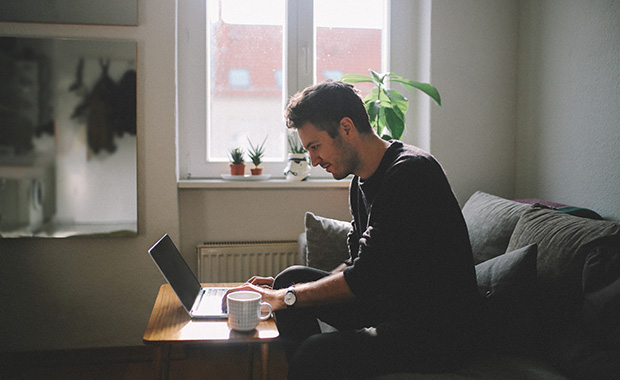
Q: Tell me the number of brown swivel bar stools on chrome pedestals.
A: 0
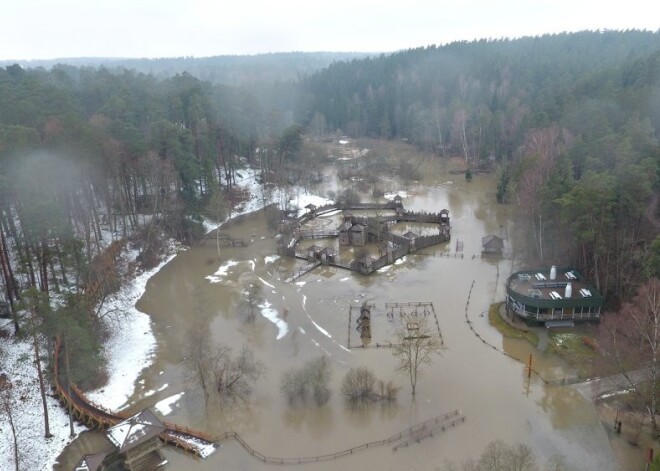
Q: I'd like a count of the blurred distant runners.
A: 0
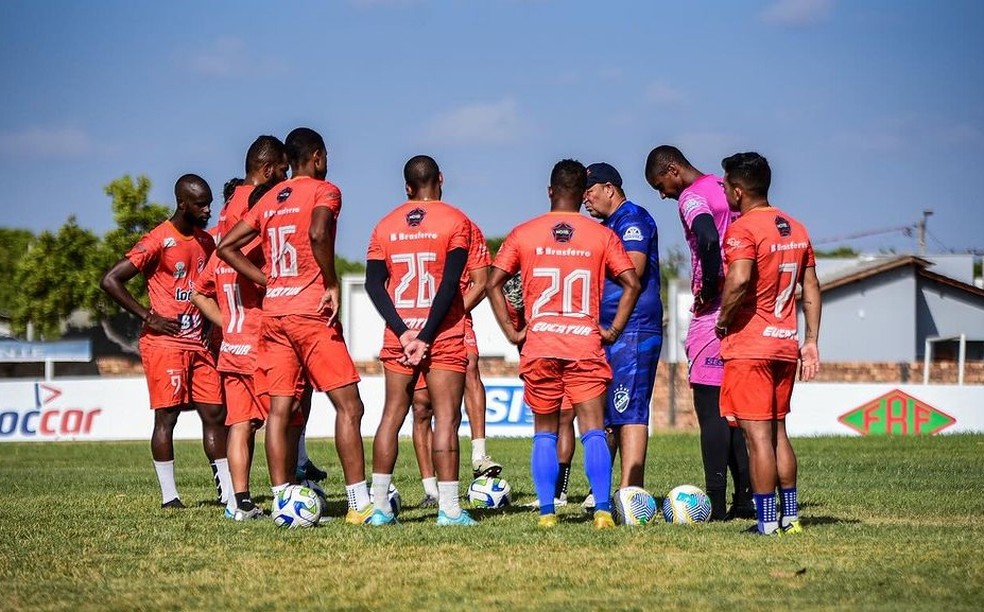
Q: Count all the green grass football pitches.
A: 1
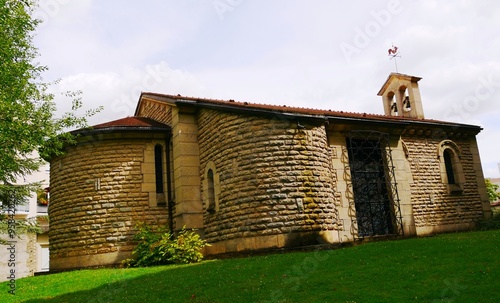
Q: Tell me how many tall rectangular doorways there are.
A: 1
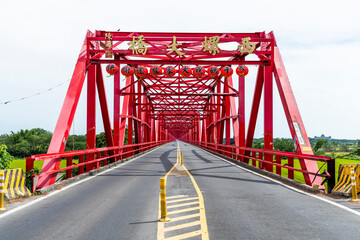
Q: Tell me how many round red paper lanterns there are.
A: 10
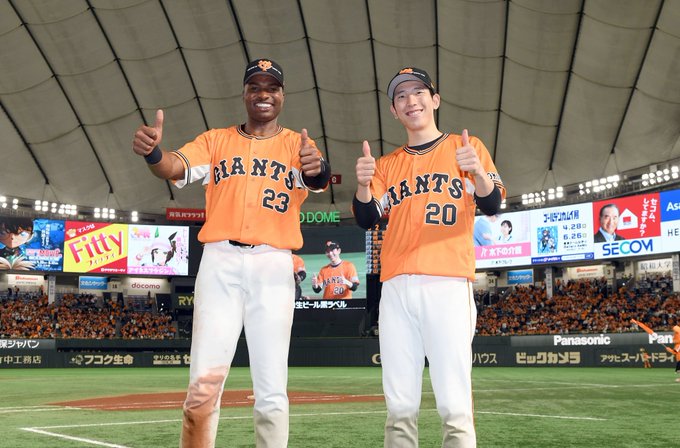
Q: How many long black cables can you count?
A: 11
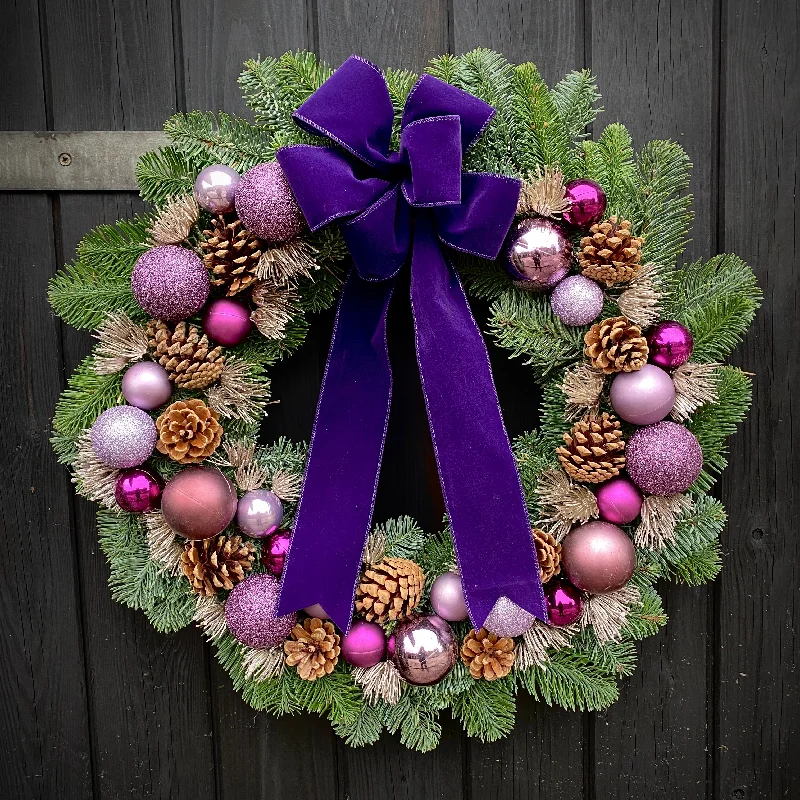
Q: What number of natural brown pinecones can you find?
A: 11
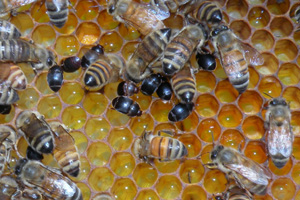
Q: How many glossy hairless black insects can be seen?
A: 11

- _Requirement_:
Search the data for the word "brown" and copy each line where it appears.

- _Response area_:
Q: Tell me the number of brown swivel bar stools on chrome pedestals.
Q: What number of natural brown pinecones can you find?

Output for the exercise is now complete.